Non lascia scampo al Radon, considerato il contaminante radioattivo più pericoloso negli ambienti chiusi, RADOFF, la start-up bolognese che per crescere ha appena lanciato una campagna di equity crowdfunding sulla piattaforma CrowdFundMe S.p.A. (l’unica quotata a Piazza Affari). Scende in campo con un dispositivo che bonifica l’aria, basato su intelligenza artificiale, tecnologia IoT (Internet delle cose), tre brevetti depositati e sei anni di ricerca.

I risultati raggiunti sulla base di 2mila misurazioni effettuate, sono sintetizzabili nei quattro tipi di dispositivi messi a punto:

RADOFF Sense, per un monitoraggio rapido e in tempo reale dei livelli di gas Radon e altri parametri ambientali (PM25 e PM10);

RADOFF Life che controlla costantemente i livelli di Radon nell’ambiente e avvia una bonifica, non appena questi superano i limiti consentiti dalla normativa;

RADOFF City, soluzione pensata per le città intelligenti che processa ed elabora i dati forniti dai sensori RADOFF;

RADOFF Map, che, grazie ai sistemi GIS (Geographic Information System) e a un algoritmo proprietario, crea una mappa di primo livello di rischio Radon.

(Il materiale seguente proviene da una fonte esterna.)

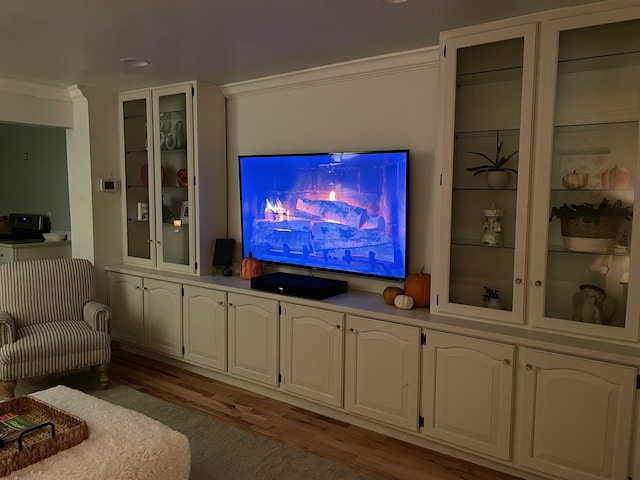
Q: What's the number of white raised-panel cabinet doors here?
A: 8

Attiva per i prossimi due mesi, la campagna di equity crowdfunding su CrowdFundMe, punta a un primo obiettivo di 150mila euro finalizzato allo sviluppo della produzione in serie di tutti i dispositivi, all’acquisizione di brevetti internazionali, al potenziamento delle attività di marketing e della rete commerciale.

Identikit e invasione del Radon

Il Radon è un gas incolore e inodore che si forma nella sequenza di disintegrazione dell’uranio ed è presente in tutta la crosta terrestre. Penetra nelle costruzioni, se ci sono pavimenti o pareti a diretto contatto con il terreno, se l’isolamento dal sottosuolo è scarso, se le mura sono costituite da materiali come tufo o granito, se ci sono crepe e fessurazioni e si insinua negli ambienti interni, anche attraverso le canne fumarie, condotte, vani scala. In Italia esistono 18,6 milioni di edifici, compresi luoghi pubblici e di lavoro, potenzialmente a rischio di questo gas (dato ricavato dall’interpolazione dei dati Istat 2011 relativi al numero complessivo di edifici in Italia in rapporto alla geo genia del territorio e alla mappatura regionale del Radon).